EXCERPTED DATA:
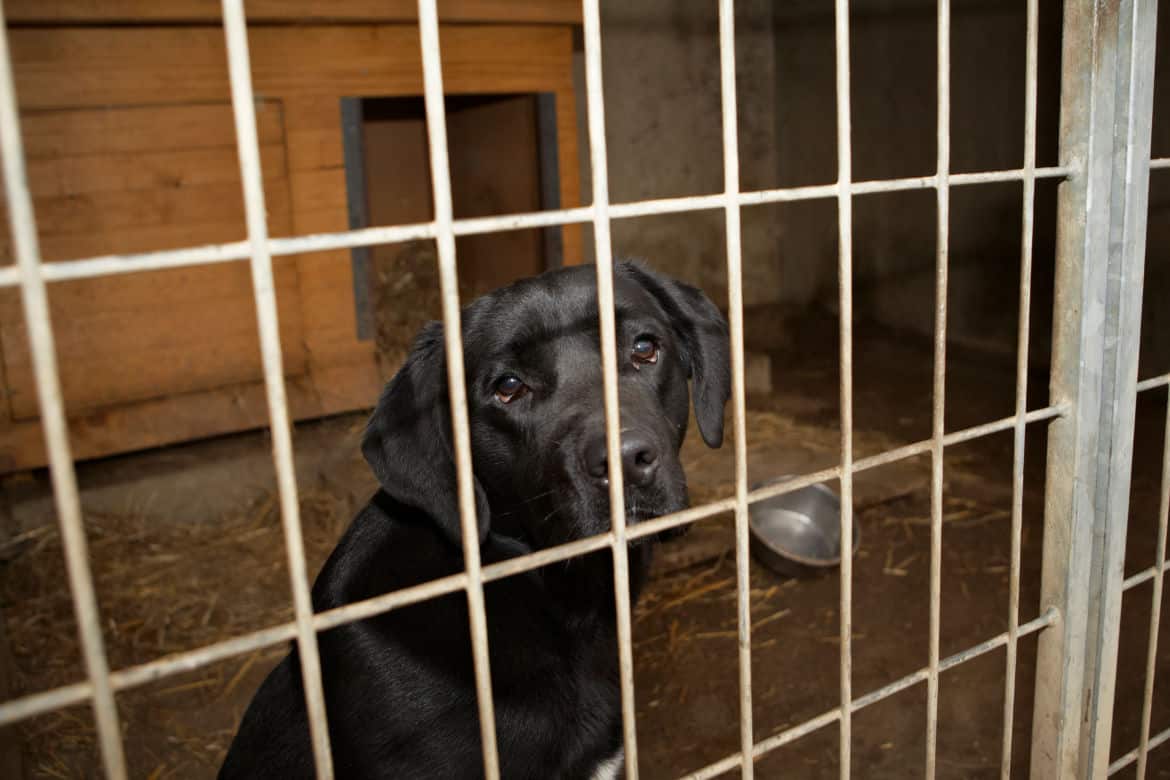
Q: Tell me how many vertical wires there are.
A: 9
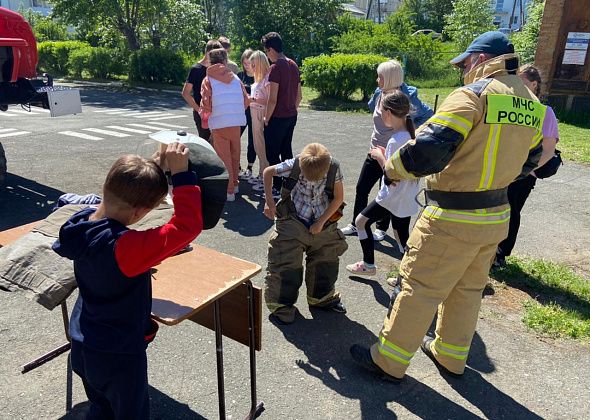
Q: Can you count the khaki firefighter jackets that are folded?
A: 1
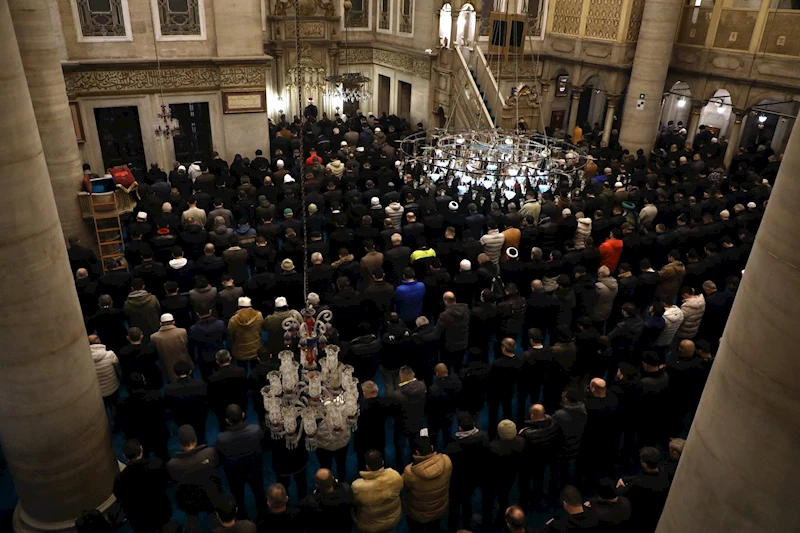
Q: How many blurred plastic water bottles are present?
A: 0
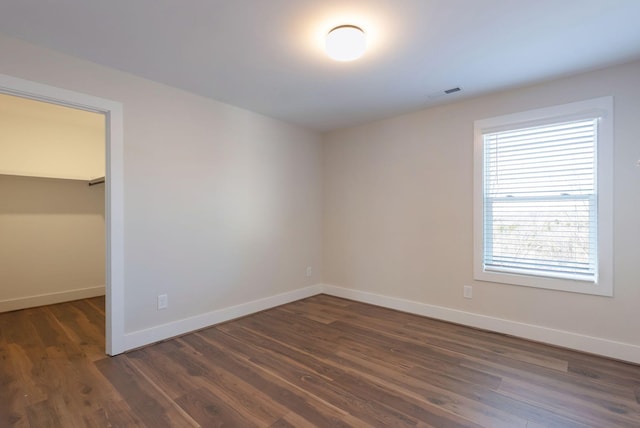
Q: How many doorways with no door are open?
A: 1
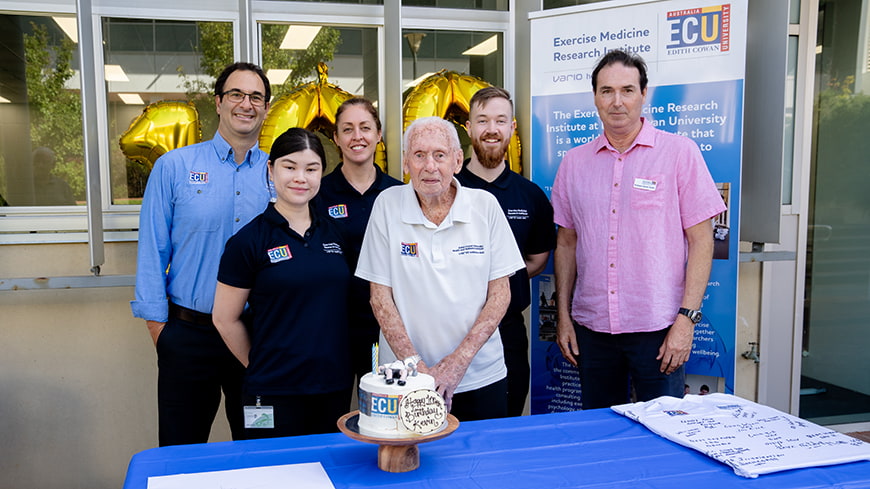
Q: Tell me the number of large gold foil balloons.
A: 3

TASK TO COMPLETE:
Although the records above contain pictures, output every line exactly and leave the pictures out.

SOLUTION TO THIS TASK:
Q: Tell me how many vertical wires there are.
A: 9
Q: Can you count the khaki firefighter jackets that are folded?
A: 1
Q: How many blurred plastic water bottles are present?
A: 0
Q: How many doorways with no door are open?
A: 1
Q: Tell me the number of large gold foil balloons.
A: 3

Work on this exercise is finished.